3.4 Daher kann aber auch in einem Verfahren nach § 9 Abs 2 bzw Abs 3 WEG von Widmungen nicht abgegangen werden. Die Nutzwertfestsetzung hat die diesbezügliche vertragliche Einigung (Widmungsakt) nachzuvollziehen (vgl 5 Ob 29/08p immolex 2008/148 [Stibi]; vgl RIS‑Justiz RS0114274).

3.5 Wird daher durch bauliche Änderungen an Objekten, an denen bereits Wohnungseigentum begründet ist, deren Wohnungseigentumstauglichkeit iSd § 2 Abs 2 WEG beseitigt, wie das hier durch Verbindungen mit Objekten auf einer Nachbarliegenschaft der Fall ist, kommt eine Einordnung solcher Objekte als allgemeine Teile der Liegenschaft oder als Zubehörwohnungseigentum durch eine Nutzwertentscheidung nicht in Betracht.

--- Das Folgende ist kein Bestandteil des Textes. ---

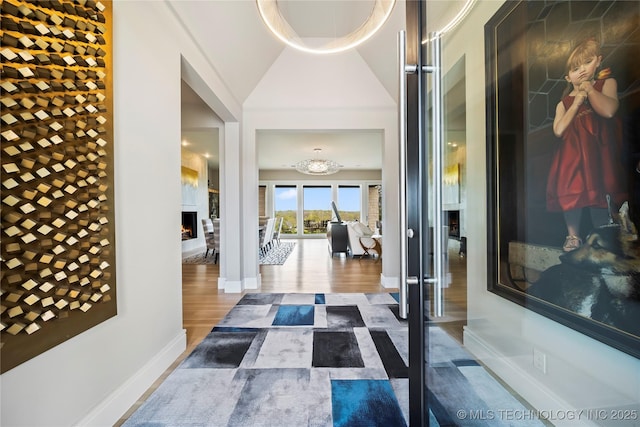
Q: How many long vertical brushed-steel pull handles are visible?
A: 2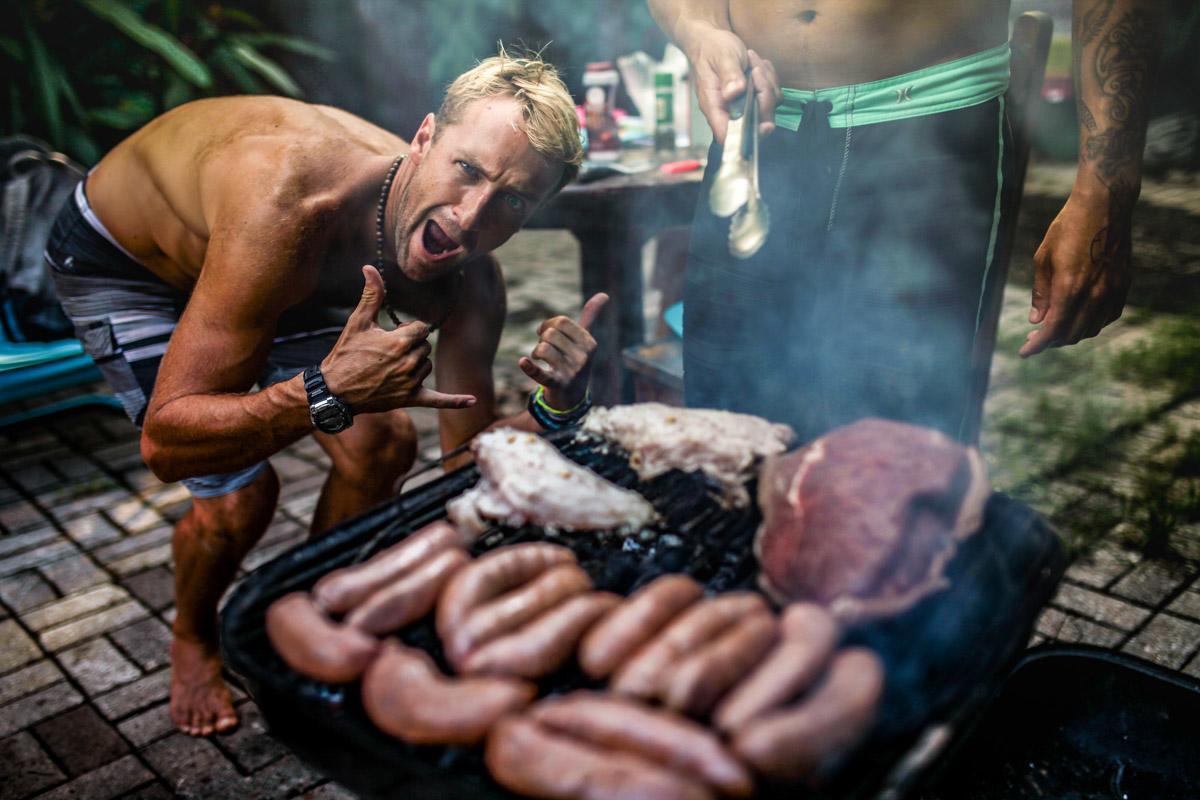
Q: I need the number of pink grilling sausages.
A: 14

Eine Rückführung solcher Anteile in schlichtes Miteigentum ist zufolge § 3 Abs 2 WEG unzulässig. An der rechtlichen Unmöglichkeit, gemischtes Eigentum neu zu begründen, scheitert die Vergleichbarkeit mit dem der Entscheidung 5 Ob 279/00s zugrundeliegenden Fall, in dem ein unrichtigerweise als selbständiges WE‑Objekt parifiziertes Freischwimmbecken, das ebenfalls nicht als allgemeiner Teil der Liegenschaft behandelt werden konnte, in schlichtes Miteigentum zu überführen war.

3.6 In einem Nutzwertfestsetzungsverfahren, das als Regelungsstreitigkeit konzipiert ist und in dem ohne Bindung an ein gestelltes Begehren und ohne Dispositionsbefugnis der Parteien zu entscheiden ist, kann eine Festsetzung der Nutzwerte aber nur unter Einhaltung der zwingenden gesetzlichen Bestimmungen und unter Beachtung der privatrechtlichen Einigung (Widmung) erfolgen.

Lassen diese Grundsätze aber keine rechtlich und vertraglich zulässigen Zuordnungen für die gesamte Liegenschaft zu, steht § 3 Abs 2 WEG auch einer Teilentscheidung entgegen.

In Übereinstimmung mit diesen Grundsätzen haben die Vorinstanzen das Begehren auf Neufestsetzung der Nutzwerte abgewiesen. Rechtsfragen von der Qualität des § 62 Abs 1 AußStrG stellen sich dabei nicht.

Die Rechtsfolgen einer gegen zwingende Bestimmungen verstoßenden Nutzwertfestsetzung und darauf basierender Grundbuchseintragungen (vgl ausführlich Würth/Zingher/Kovanyi aaO § 9 WEG Rz 11 mwN) sind nicht Gegenstand dieses Verfahrens.

Der außerordentliche Revisionsrekurs des Antragstellers war daher zurückzuweisen.